In fact, the Bill of Rights was an afterthought, and the "initial" Constitution did not include a Bill of Rights.

That's because the framers thought the main protection for minorities would be the separation of powers.

In fact Justisce Scalia says:

Unless Americans can appreciate that, and learn ... learn to love the separation of powers, which means learning to love the gridlock, which the framers believed would be the main protection of minorities, the main protection: if a bill is about to pass that really comes down hard on some minority, they think it's terribly unfair, it doesn't take much to throw a monkey wrench into this .... into this complex system

What, in practical terms, would be the "monkey wrench" that is thrown in in order to stop a bill that really comes down on some minority?

Let's suppose that the majority of the people is Caucasian.
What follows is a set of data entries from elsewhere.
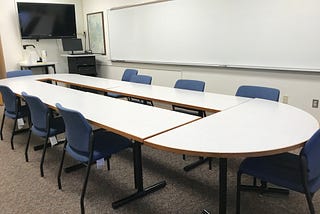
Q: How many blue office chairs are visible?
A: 9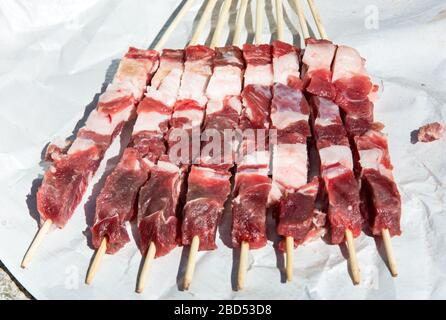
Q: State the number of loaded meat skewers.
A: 8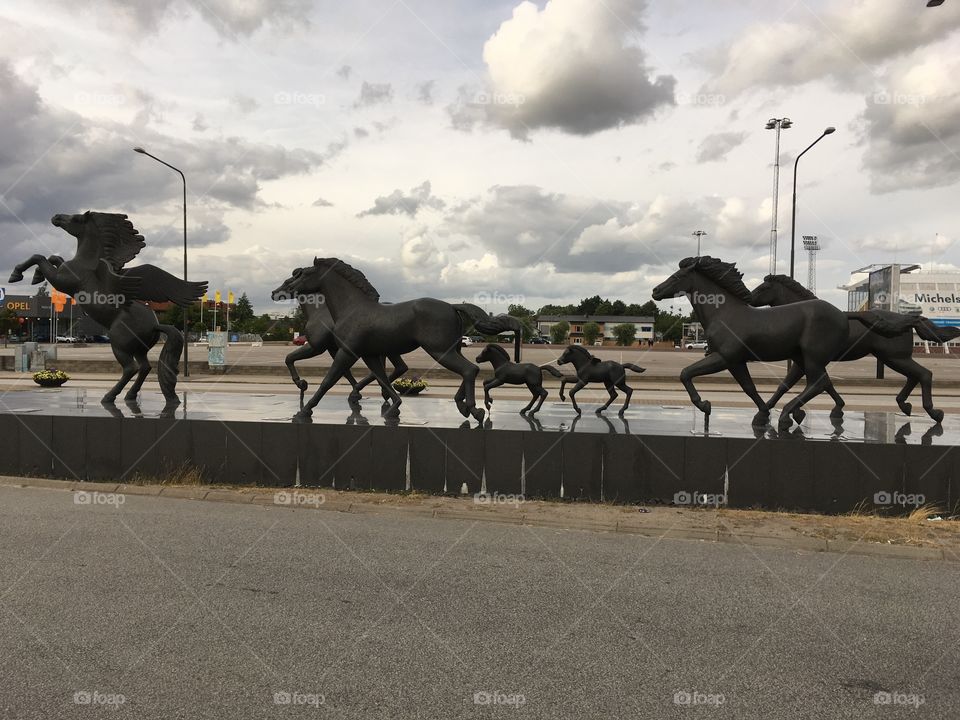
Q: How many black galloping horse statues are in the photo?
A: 6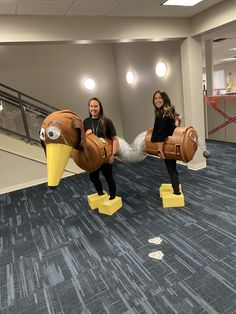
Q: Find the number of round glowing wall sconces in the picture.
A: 3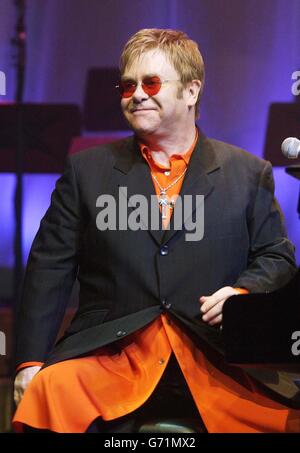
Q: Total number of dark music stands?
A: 3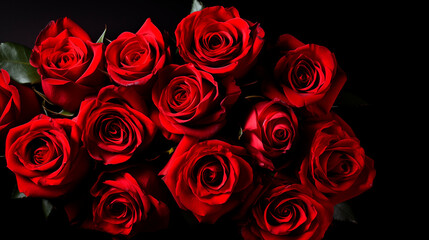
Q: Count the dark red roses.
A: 13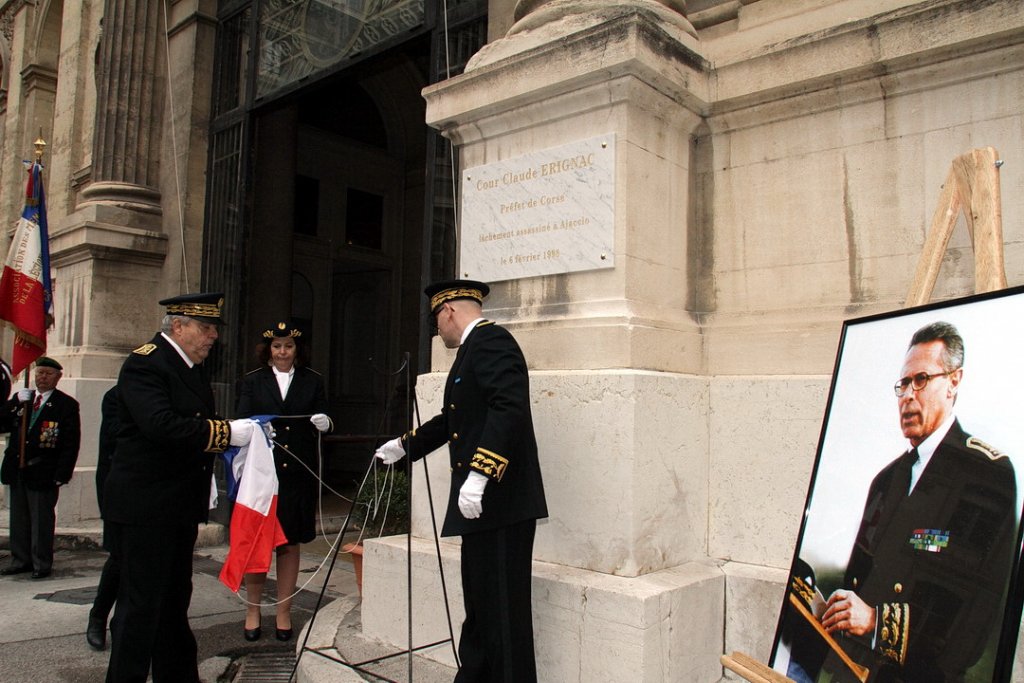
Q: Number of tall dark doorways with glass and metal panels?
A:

For example, 80% of the people are Caucasian and 20% are Asians.

Let's further suppose, for example, that a bill is about to pass which says that the Asians pay all the taxes while the Caucasian pay no taxes.

Because 80% of the people are Caucasian, 80% of Congress is presumably elected by Caucasian people and reflect the will of Caucasian people.

The President is as well elected mostly by Caucasian people (at least assuming they are equally spread across the States).

How would the separation of powers, the gridlock, work out to stop this bill from passing?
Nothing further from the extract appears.